Description
When inserting a value into a column with the different data type, Spark performs type coercion. Currently, we support 3 policies for the store assignment rules: ANSI, legacy and strict, which can be set via the option "spark.sql.storeAssignmentPolicy":
1. ANSI: Spark performs the type coercion as per ANSI SQL. In practice, the behavior is mostly the same as PostgreSQL. It disallows certain unreasonable type conversions such as converting `string` to `int` and `double` to `boolean`. It will throw a runtime exception if the value is out-of-range(overflow).

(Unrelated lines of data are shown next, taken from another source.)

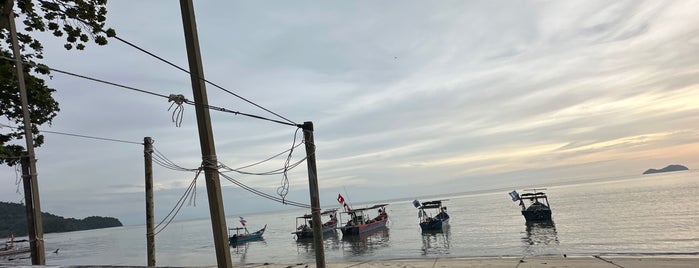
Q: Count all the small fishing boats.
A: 5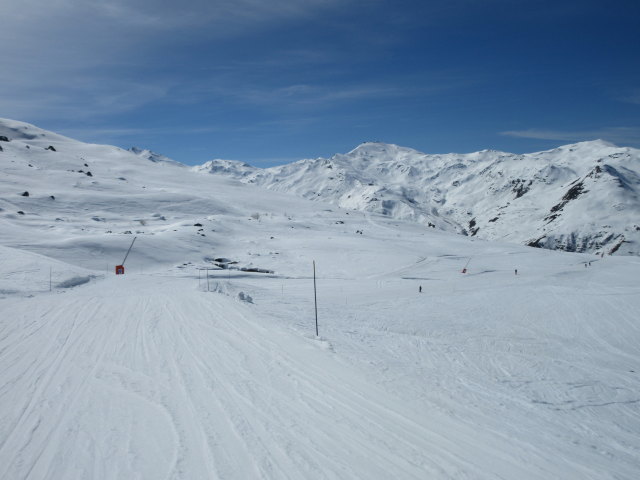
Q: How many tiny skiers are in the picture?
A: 4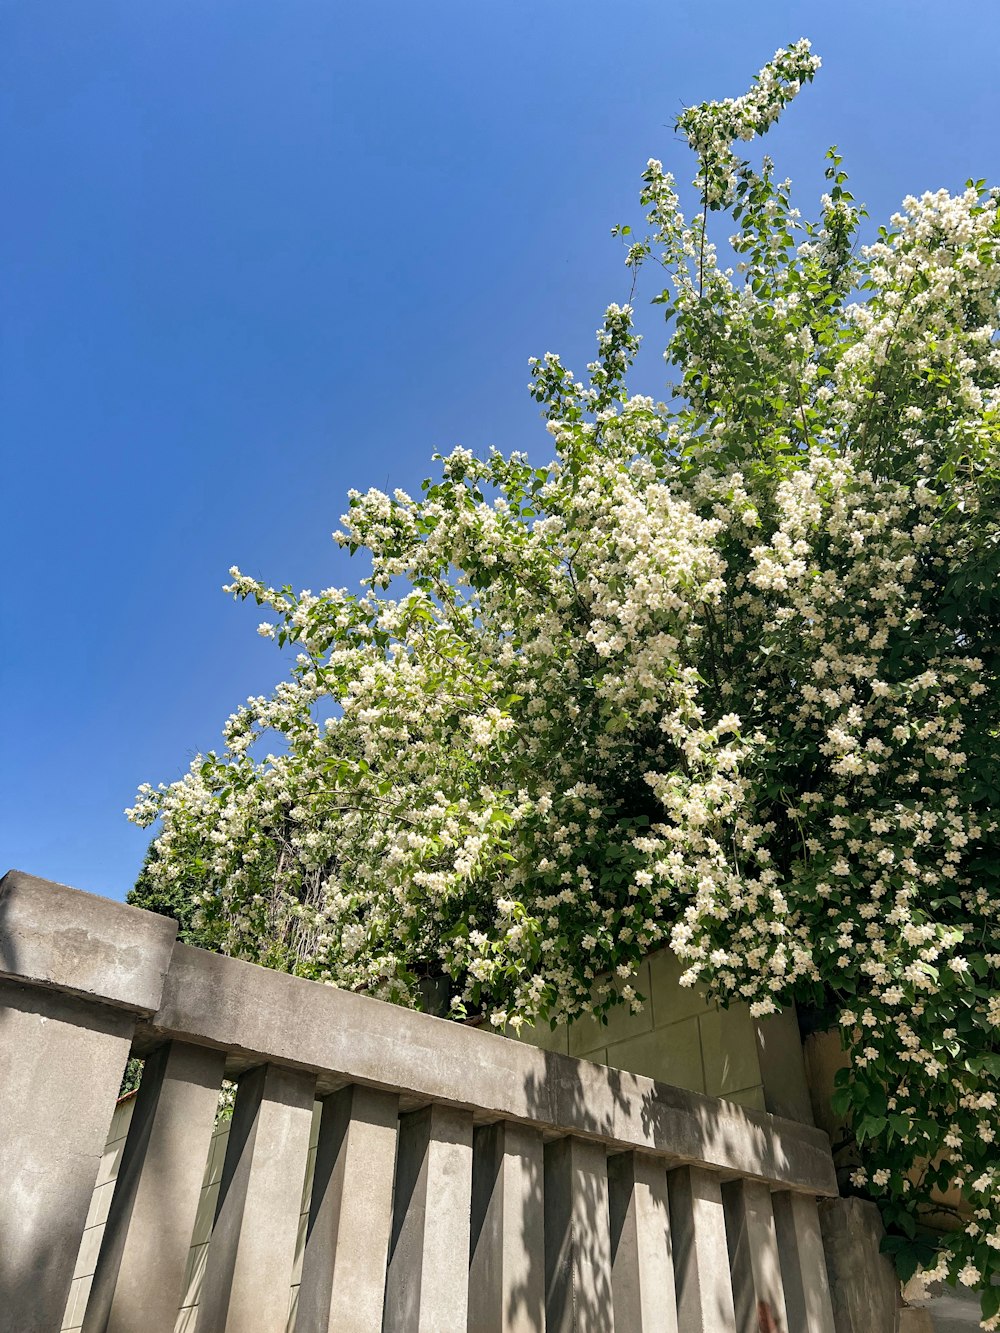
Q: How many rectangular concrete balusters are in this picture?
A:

2. Legacy: Spark allows the type coercion as long as it is a valid `Cast`, which is very loose. E.g., converting either `string` to `int` or `double` to `boolean` is allowed. It is the current behavior in Spark 2.x for compatibility with Hive. When inserting an out-of-range value to a integral field, the low-order bits of the value is inserted(the same as Java/Scala numeric type casting). For example, if 257 is inserted to a field of Byte type, the result is 1.
3. Strict: Spark doesn't allow any possible precision loss or data truncation in store assignment, e.g., converting either `double` to `int` or `decimal` to `double` is allowed. The rules are originally for Dataset encoder. As far as I know, no mainstream DBMS is using this policy by default.
Currently, the V1 data source uses "Legacy" policy by default, while V2 uses "Strict". This proposal is to use "ANSI" policy by default for both V1 and V2 in Spark 3.0.